Work to complete → For these records, count the lines containing the word "many" and respond with the number alone.

Raw data →
_ _ _

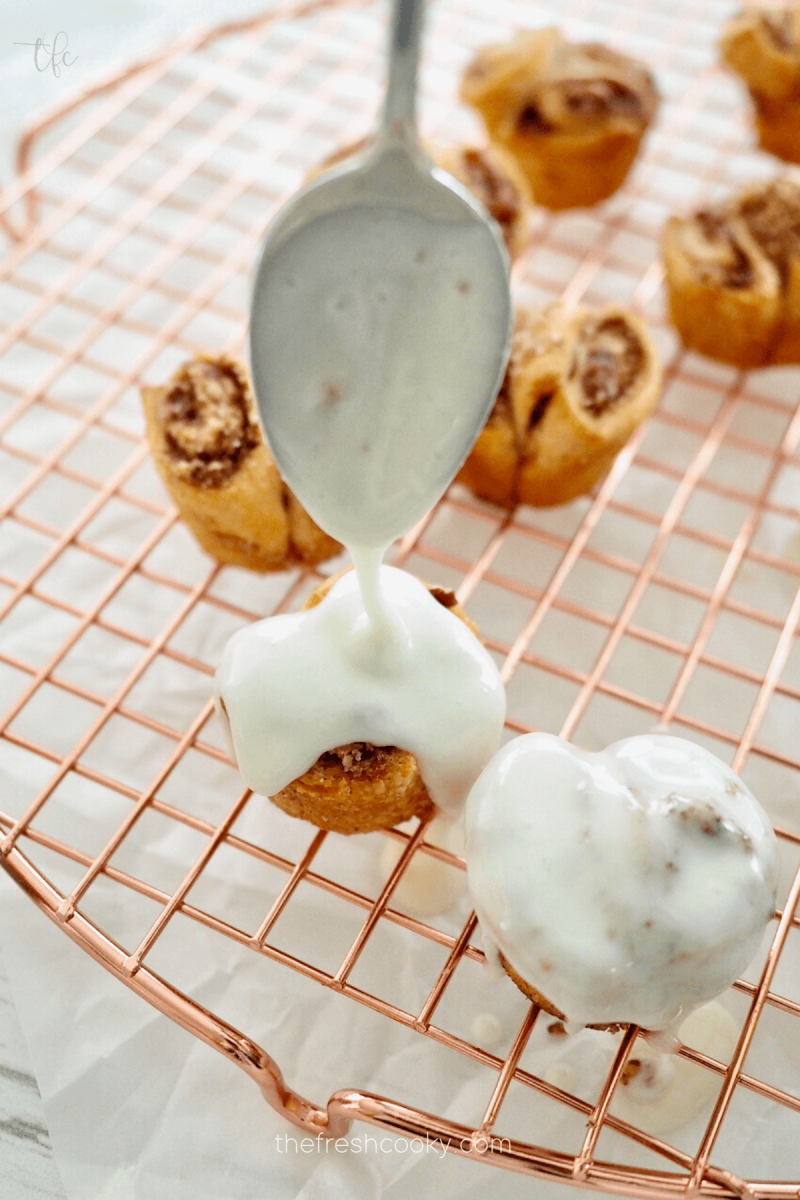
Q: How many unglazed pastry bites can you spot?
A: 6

_ _ _

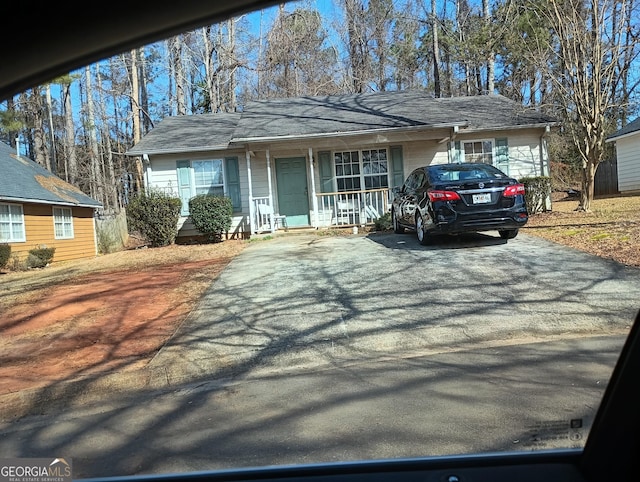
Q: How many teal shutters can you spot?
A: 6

_ _ _

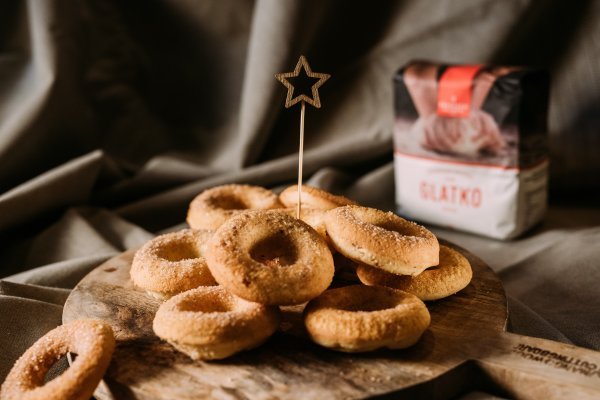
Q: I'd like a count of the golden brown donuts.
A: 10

_ _ _

Task output → 2